Trad. Dr Gidiun PELIEGHO, chercheur en plantes médecinales
Lors de la conférence des chefs d’Etat à Ouagadougou il a été décidé d’implémenter la journée africaine de la médecine traditionnelle chaque 31 août de chaque année. Il était question de respecter les recommandations prescrites par l’Organisation Mondiale de la Santé. Dans le cas du Cameroun, je crois que l’on peut y noter quelques progrès mais notre véritable attente est la mise en place d’une loi pour régir le système de la médecine traditionnelle au Cameroun, faisant office d’acte de naissance de cette activité dans notre pays.
« La médecine traditionnelle n’est utilisée que dans le noir»

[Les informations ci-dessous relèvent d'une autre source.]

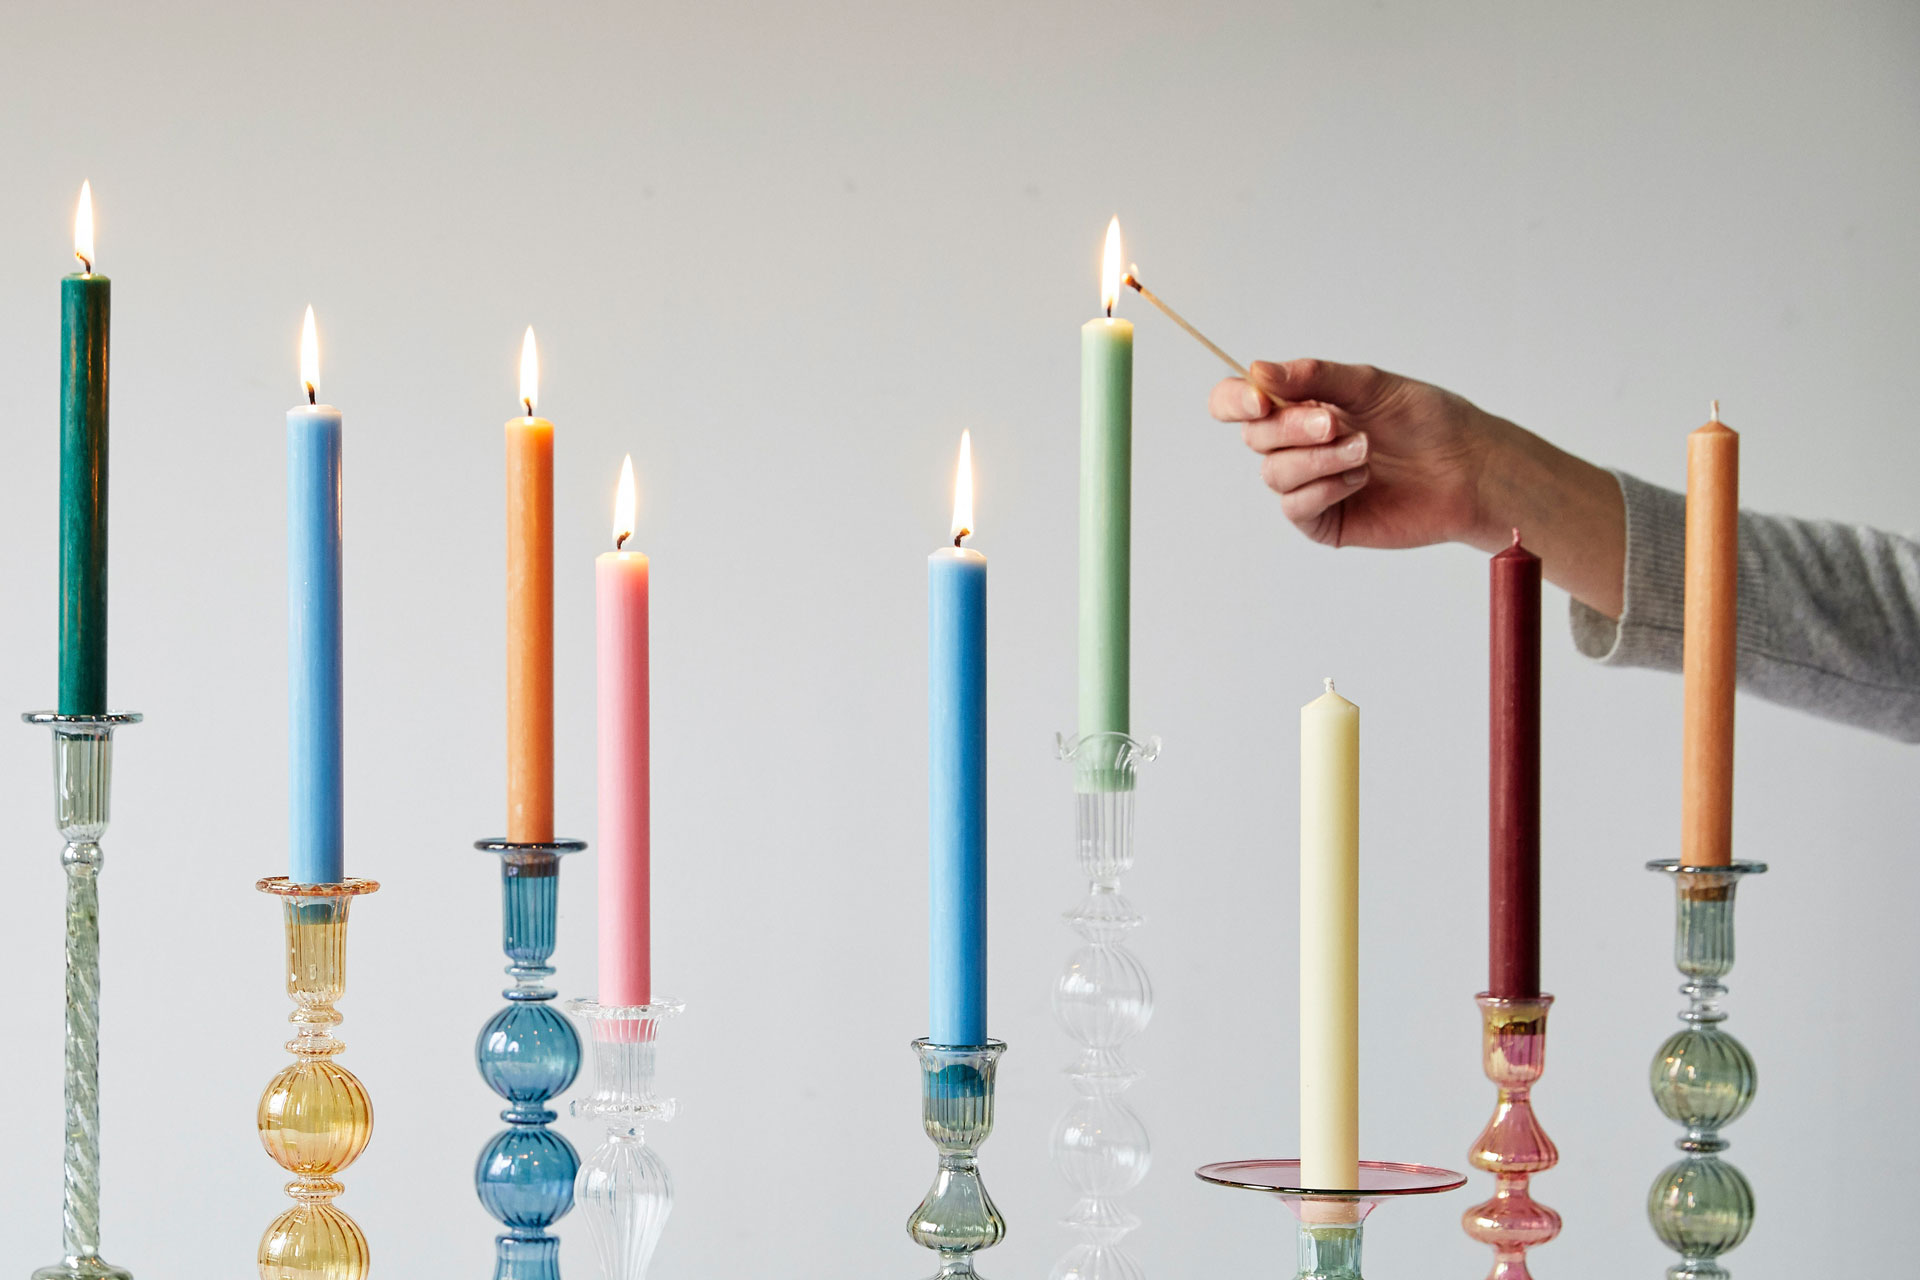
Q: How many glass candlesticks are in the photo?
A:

Médecin colonel Werimoh Tembeng Godfred, chercheur en médecine alternative
La journée de la médecine traditionnelle existe pour sensibiliser les populations sur l’importance de la médecine africaine. La médecine africaine a 4 composantes dont la médecine traditionnelle, tradi-spirituelle, ancestrale et pharmacopée africaine. Il est important de savoir distinguer ces différentes notions. Concernant l’avancée de la médecine africaine, le Ministère des Arts et de la Culture a déjà reconnu cette médecine comme une fédération et j’en suis le coordonnateur national. L’Assemblée nationale a mis en place un réseau parlementaire pour veiller à la promotion de cette médecine. Ce sont des avancées que nous pouvons déjà noter. Mais nos grandes attentes concernent le cadre juridique. En effet, la médecine occidentale couvre 20% de notre santé, les églises 10%, et la médecine traditionnelle couvre 70%. Ces 70% sont insérés dans un seul service au Ministère de la Santé, d’où le manque de visibilité sur le plan national. Son évolution n’est presque pas palpable en vingt ans au Cameroun. Ce qui implique que les gens ne l’utilisent que dans le noir. Nous voulons que cette médecine soit pratiquée sans gêne. Pour plus de visibilité, nous demandions à l’Assemblée nationale qu’il y’ait une loi dédiée à la création d’une structure administrative pour cette médecine. C’est une médecine à part entière.
« La médecine traditionnelle au Cameroun est abandonnée»
Dr DEWAH, médecin traditionnel
Vingt ans après que l’OMS ait demandé aux pays africains de reconnaitre la médecine traditionnelle, de la valoriser et de la mettre dans leur système de santé, rien n’est fait. C’est la Covid-19 qui a incité notre pays à se tourner vers la médecine traditionnelle. Les tradipraticiens ont été conviés à un échange avec les membres du Parlement afin d’améliorer la pratique de la médecine traditionnelle au Cameroun. Depuis lors, nous avons eu le soutien du Ministère en charge de la culture. Mais le Ministère de la Santé publique qui est la tutelle ne s’intéresse pas à la médecine traditionnelle. Ce secteur n’est donc pas réglementé. Pour la célébration de cette journée de la médecine traditionnelle, nous louons pratiquement l’esplanade du Musée national ainsi que les tentes que nous utilisons.
Un document circule dans les médias sociaux stipulant qu’un Conseil supérieur de la Médecine traditionnelle déclare qu’aucun remède proposé par la médecine traditionnelle n’est efficace. Et cette déclaration me rend stupéfait. J’exhorte maintenant le ministère de la Recherche scientifique et le Ministère des Arts et de la Culture à nous donne accompagner.